I'm just pullin your leg , Bud .

Eventually somewhere in time , your cat will melt cause it can't handle the heat your car putting out cause it's tuned .

Or maybe not . Maybe it's a hit or miss like the TTRS clutch . 

Good luck .


----------



## Not4show (Jun 11, 2004)

So 034 doesn't make theirs anymore, Wagners not available.


So what else is available thats worth putting on the car?


----------



## Ginovega (Jul 22, 2013)

034 Dont have it but other tuners have them . Try HS tuning.


----------



## Pretarion (Jun 13, 2003)

Does anyone know why 034 stopped selling their dp? I had a friend with an RS that said he had some fitting issues with his 034 dp.

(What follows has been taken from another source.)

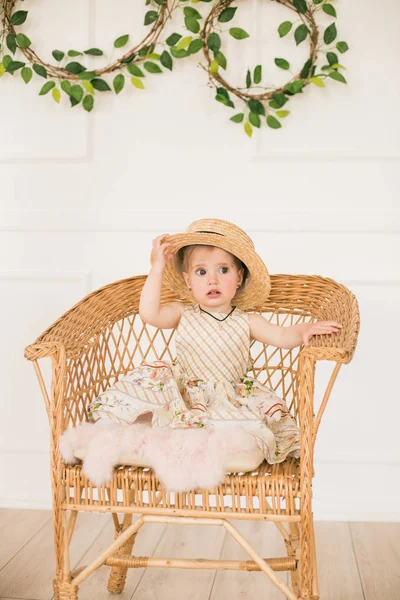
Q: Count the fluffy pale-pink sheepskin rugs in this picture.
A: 1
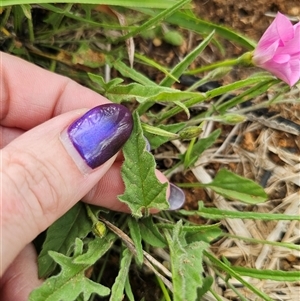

Is HS selling the old stock?


----------



## Not4show (Jun 11, 2004)

HS doesn't have any, they just have it on their site


----------



## DFW RS (May 12, 2002)

Milltek might have one


----------



## Pretarion (Jun 13, 2003)

Not4show said:


> HS doesn't have any, they just have it on their site


Ugh!! One of those companies, huh?


----------



## Not4show (Jun 11, 2004)

Well Milltek makes one, but in reality you have to buy there $3k kit for the Downpipe.


Yeah, so the APR one I have is crap, and everyone else seems to have stopped making them...........hmmmm might have to just punch out the cat and re-install crappy APR.


----------



## Pretarion (Jun 13, 2003)

For some reason, I have read a lot of negative feedback on the APR dp for the RS. It seems odd to me that O34 has just simply stopped offering their exhaust, unless they feel that the vehicle is too old that sales wouldn't be enough to keep offering their product, plus keeping inventory on the shelves.

Has anyone had the CTS dp on their RS?


----------



## SconnieRoadie (Jan 15, 2016)

Pretarion said:


> For some reason, I have read a lot of negative feedback on the APR dp for the RS. It seems odd to me that O34 has just simply stopped offering their exhaust, unless they feel that the vehicle is too old that sales wouldn't be enough to keep offering their product, plus keeping inventory on the shelves.
> 
> Has anyone had the CTS dp on their RS?


If you google apr ttrs downpipe melt or anything like that, there is little that turns up except the stuff that comes from a very limited number of sources. Now given the number of TT RS out there, and the fraction of those that have had the apr pipe installed, even an outside-limits failure rate would probably result in small actual numbers. 

That is not to say there aren't people with an axe to grind... (and valid complaints)....

Unless you plan on going stage 3 and running e85 at the track for hours on end, I would suggest that you would be relatively safe up to stage 2 with no other mods (hpfp, etc)... But Gino will tell ya different!

Sconnie


----------



## Ginovega (Jul 22, 2013)

Why they put out a dp without testing it's capabilities ? 
Sure 034 dp is a tight fit , sometimes modification is necessary.
But once you get it going , No issues ! 

034 downpipe is TRACK TESTED !

I can sleep at night without worrying one day my cat is going to melt , which I don't have ! Zzzzzzz

take a joke Sconnie , I'm more friendly in person .:laugh:


----------



## TraderGuy (Feb 3, 2013)

Since 034 stopped making them, why not CTS Turbo? No cat, bolts up to OEM or aftermarket mid-pipes. No affiliation, was looking at options and they seem to be a reasonable one.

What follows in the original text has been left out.